(Collected data)
---+---

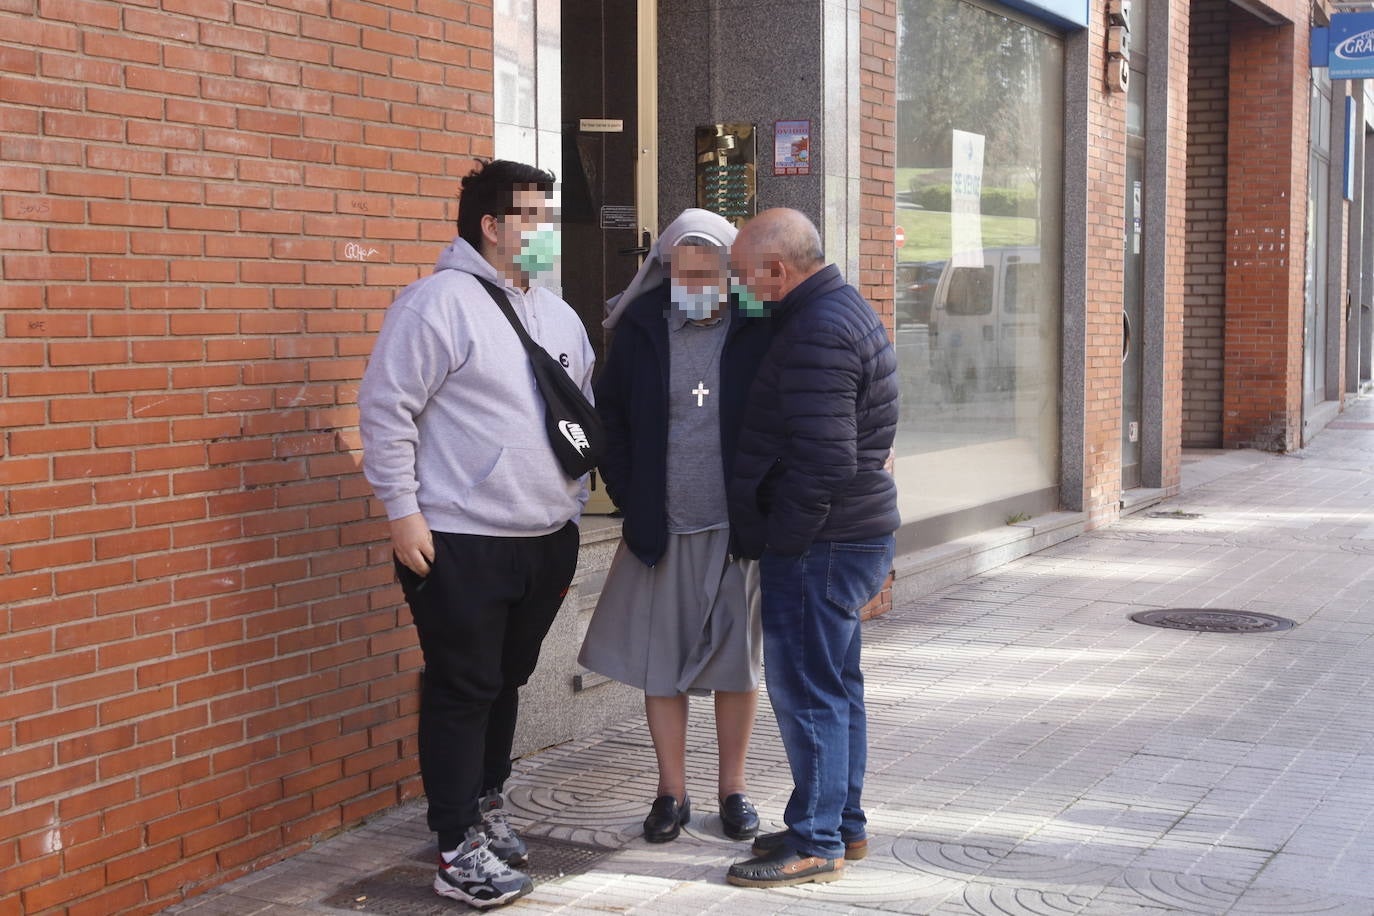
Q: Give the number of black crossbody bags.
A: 1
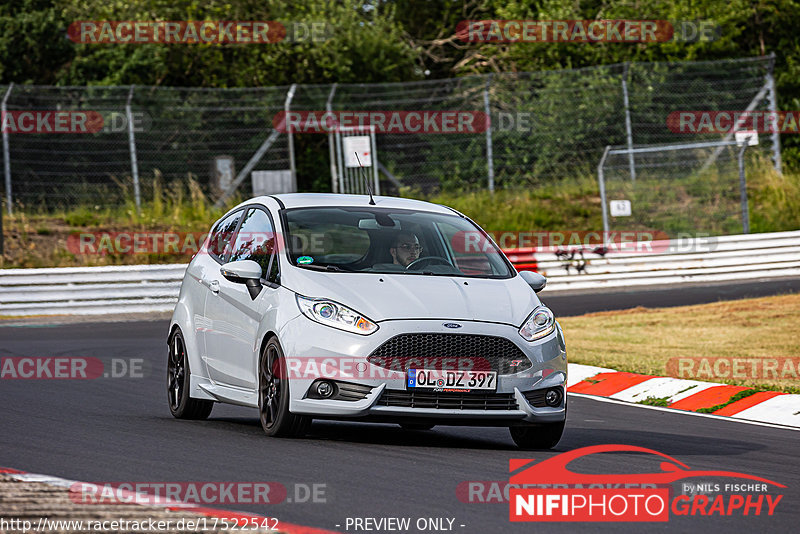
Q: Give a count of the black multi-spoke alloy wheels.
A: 2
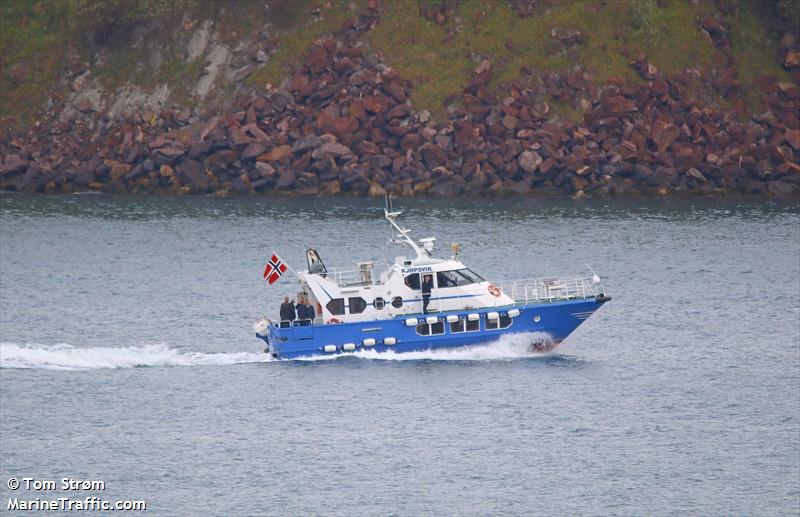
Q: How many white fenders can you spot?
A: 10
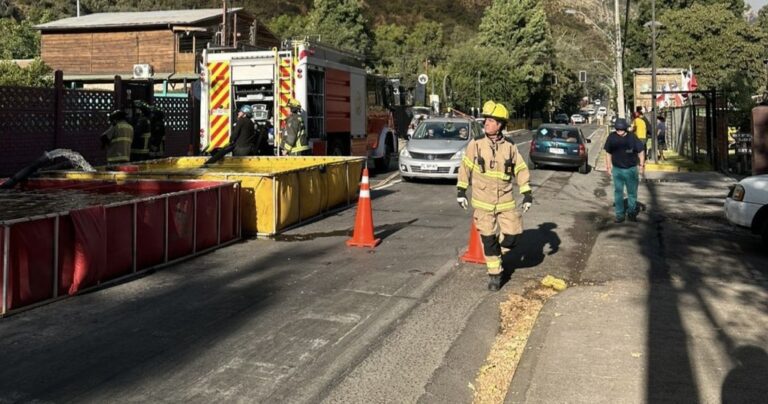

---+---

■ **EXERCISE AIM**: Retype the entries verbatim and drop the pictures.

■ **EXERCISE OUTPUT**:
Q: Give the number of black crossbody bags.
A: 1
Q: Give a count of the black multi-spoke alloy wheels.
A: 2
Q: How many white fenders can you spot?
A: 10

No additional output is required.